Familienausflug 2
Laurins Slowakisch ist inzwischen gut genug, dass sie Vieles versteht, wenn Leute auf sie einreden. Eigentlich schade, findet sie, denn so gibt es immer weniger freudige Überraschungen. Dafür fand sie neue Abenteuer, als sie zuerst mit Freunden die kleine Fatra durchstreifte, bevor es mit ihrem Vater in die Hohe Tatra und ins Räuberland ging.
Von Samstagabend bis Dienstagmorgen war mein Vater zu Besuch. Da es hier nur einen Platz im Heu gab, schlief er bei Danka, meiner Mentorin. Und weil Danka so ein riesiges Haus hat, schlief ich auch gleich dort. Zwei Tage lang haben wir uns die Umgebung angeschaut.
Am Sonntag ging es zur Hohen Tatra, die doch etwas weiter weg ist, als die Fatra. Der Sturm letztes Jahr und dann das Feuer vor wenigen Wochen haben wirklich einen großen Schaden angerichtet (und ich habe mal wieder keine Fotos). Ganze Hänge voller umgeknickter, teilweise verkohlter Bäumen. Andererseits sah der Teil, der vom Feuer verschont geblieben war, sehr schön aus: voller Blumen, viel bunter als dieser ewig öde Nadelwald.
Da weder mein Vater noch ich Personen sind, die jemals umkehren, haben wir sehr viel von dem Landstrich zu sehen bekommen. Nachdem wir einmal falsch abgebogen waren, hatte ich einen neuen Weg herausgesucht, der gelb markiert war. Keine Ahnung was das eigentlich heißen soll, in unserem Fall hieß es „Anlieger frei“, schmaler Schotterweg, wahnsinnig viele Schlaglöcher und nach einer halben Ewigkeit ein Schlagbaum, sodass wir umkehren mussten – ein tiefer Schlag für die Familienehre ;-).
Am Montag machten wir eine Fahrt durch das „Janošik“-Räuberland. Endlose Wälder, wenige Siedlungen, die zum größten Teil sogar noch aus den alten Holzhäusern bestehen und hin und wieder gab es kräftige Regenschauer und Nebel. Eigentlich nicht weit von hier, wo ich wohne, ist die Gegend ähnlich – allerdings haben wir ein paar mehr Wiesen und nicht ganz so wilde Berge und Schluchten. Aber ich habe mir schon ein paar Orte ausgesucht, in die ich spätestens im Herbst für Laubbilder zurückkommen muss. Am Liebsten käme ich früher, ich würde auch dort gerne wandern gehen, denn mit dem Auto durchfahren ist eine Sache, ich muss aber auf Waldpfaden laufen, selbst eine „Janošik“-Hütte finden, den Wind und den Regen auf der Haut spüren (oder vielleicht auch die Sonne).
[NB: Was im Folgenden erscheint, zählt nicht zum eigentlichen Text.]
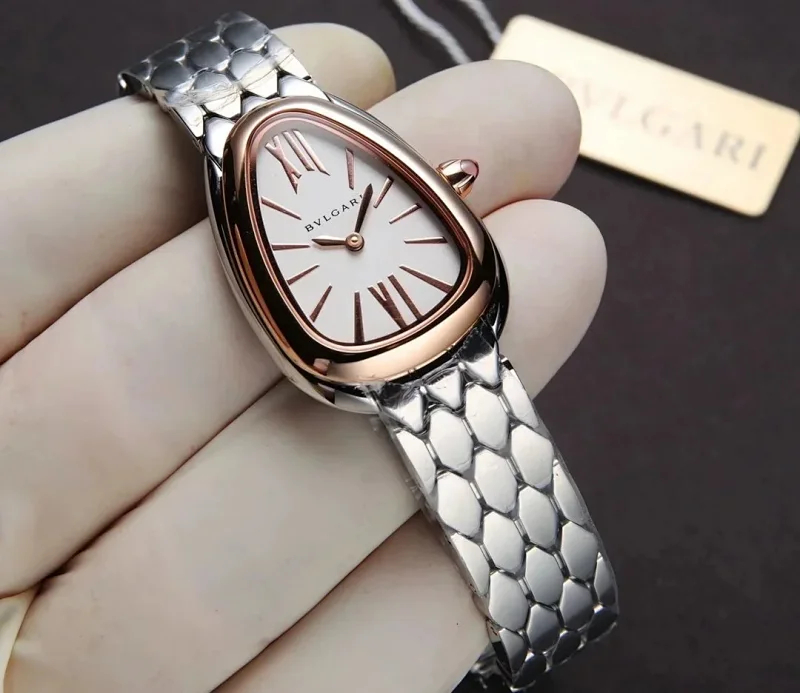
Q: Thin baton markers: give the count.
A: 10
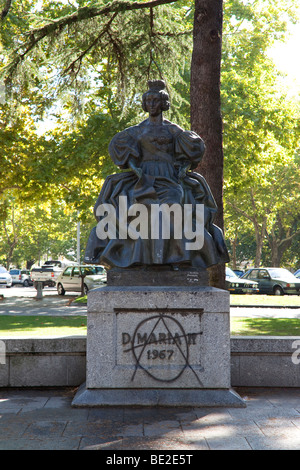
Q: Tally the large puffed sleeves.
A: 2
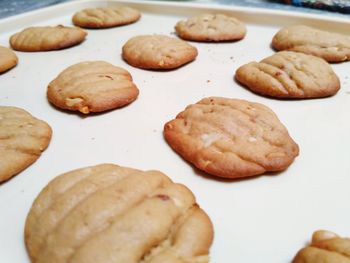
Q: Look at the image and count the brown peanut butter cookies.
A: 12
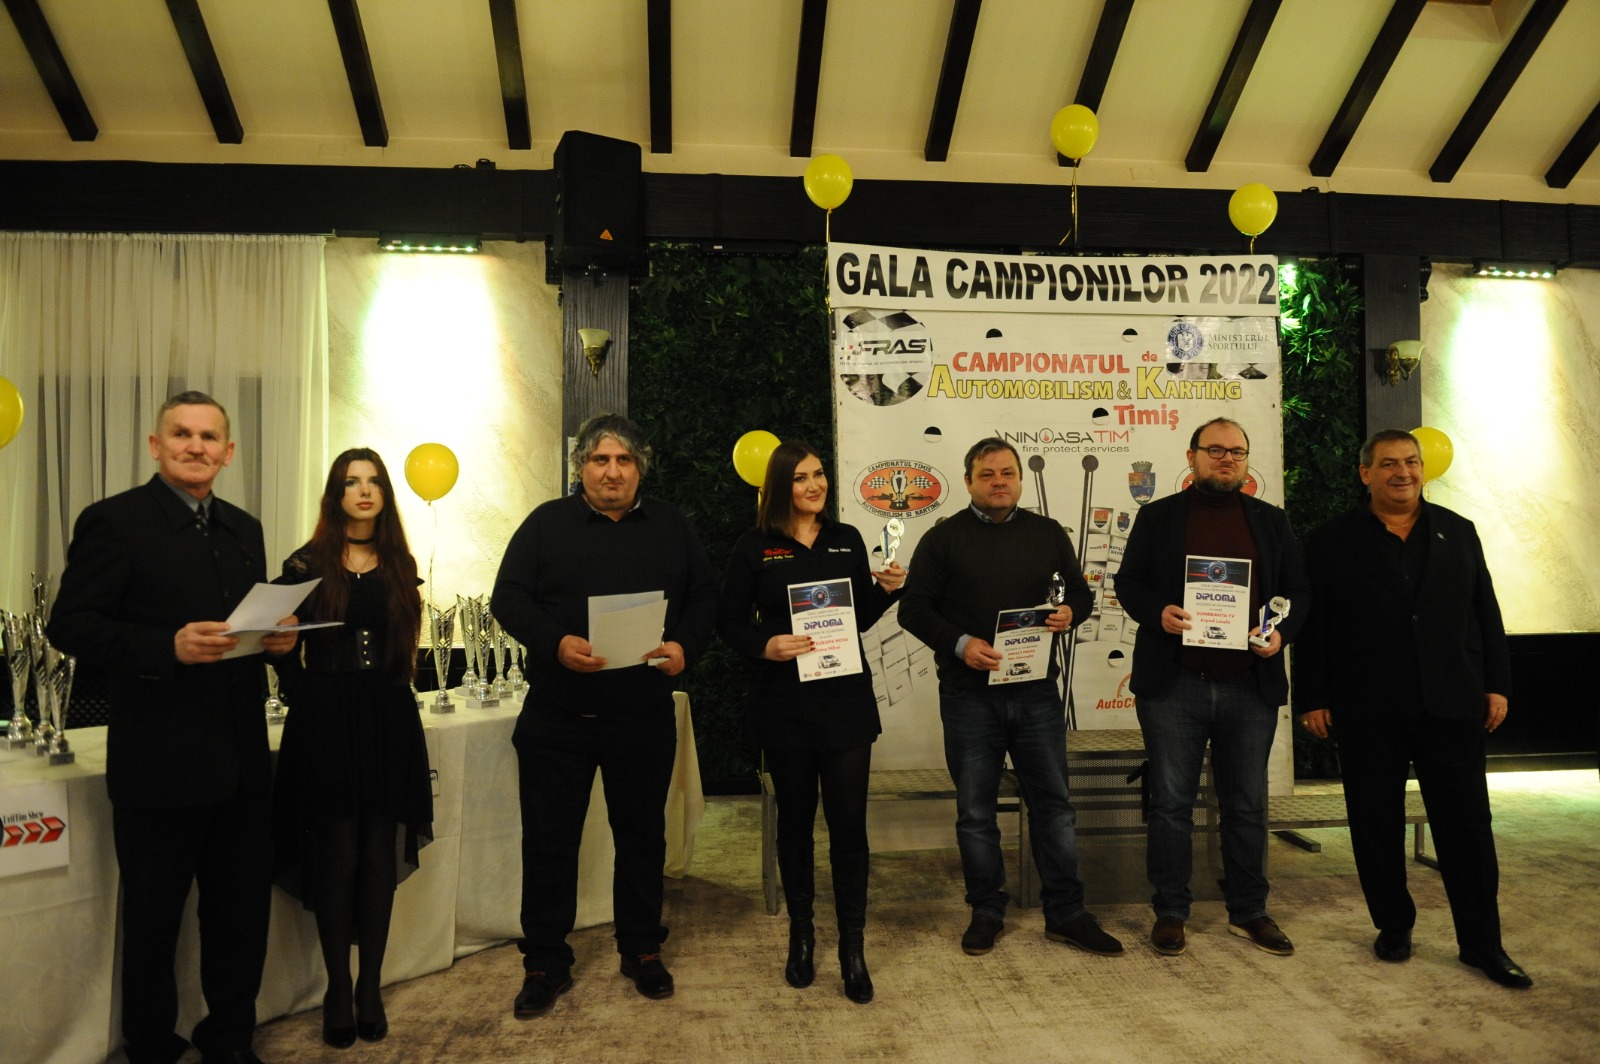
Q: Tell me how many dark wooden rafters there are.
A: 12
Ich verstehe jetzt, warum im Austauschjahr Besuche im ersten Halbjahr „verboten“ sind. Man wird schon sehr aus seinem Leben herausgerissen: da Danka auch Deutsch spricht, habe ich zwei Tage lang nicht Slowakisch gesprochen, hatte all die kleinen angenehmen Dinge, inklusive deutscher Zeitung und Lakritze, konnte abends im Bett lesen ohne Rücksicht auf irgendjemanden nehmen zu müssen, konnte Entscheidungen bewusst selbst treffen. Und vor allem hatte ich jemand Vertrautes bei mir, dessen Reaktionen ich halbwegs berechnen konnte, was mir hier bei Vielen immer noch nicht gelingt. Allerdings kann ich mittlerweile a) voraussehen, wann es zum wer-macht-den-Abwasch-Streit kommt und diesen b) dann auch verstehen und mich c) absichtlich verdrücken. Ich verstehe immer mehr und kann auch mich immer besser verständlich machen (ich habe das Gefühl, dass meine Sprachfertigkeiten einen großen Sprung nach vorne gemacht haben), ich kenne meine Gastfamilie allmählich, in meine Arbeit ist etwas Routine hineingekommen und vor allem finde ich mein „Abenteuer Ökofarm“ immer noch wahnsinnig spannend (Überraschungen gibt es genug). Deshalb war es auch nicht „schlimm“, dass mein Vater zu Besuch war. Es lebe das Abenteuer!
Dazu muss ich sagen, dass ich hier ständig Konversationen geführt habe, in denen ich keine Ahnung hatte, was die andere Person von mir wollte. Ich hab einfach „Jaja“ gesagt und bin mitgegangen. War immer eine gute Überraschung. Leider wird jetzt so etwas immer seltener, da ich etwas mehr verstehe. Aber ich wette, es gibt noch andere Arten von Überraschungen. Nicht Überraschungen, Abenteuer. Glücksfälle!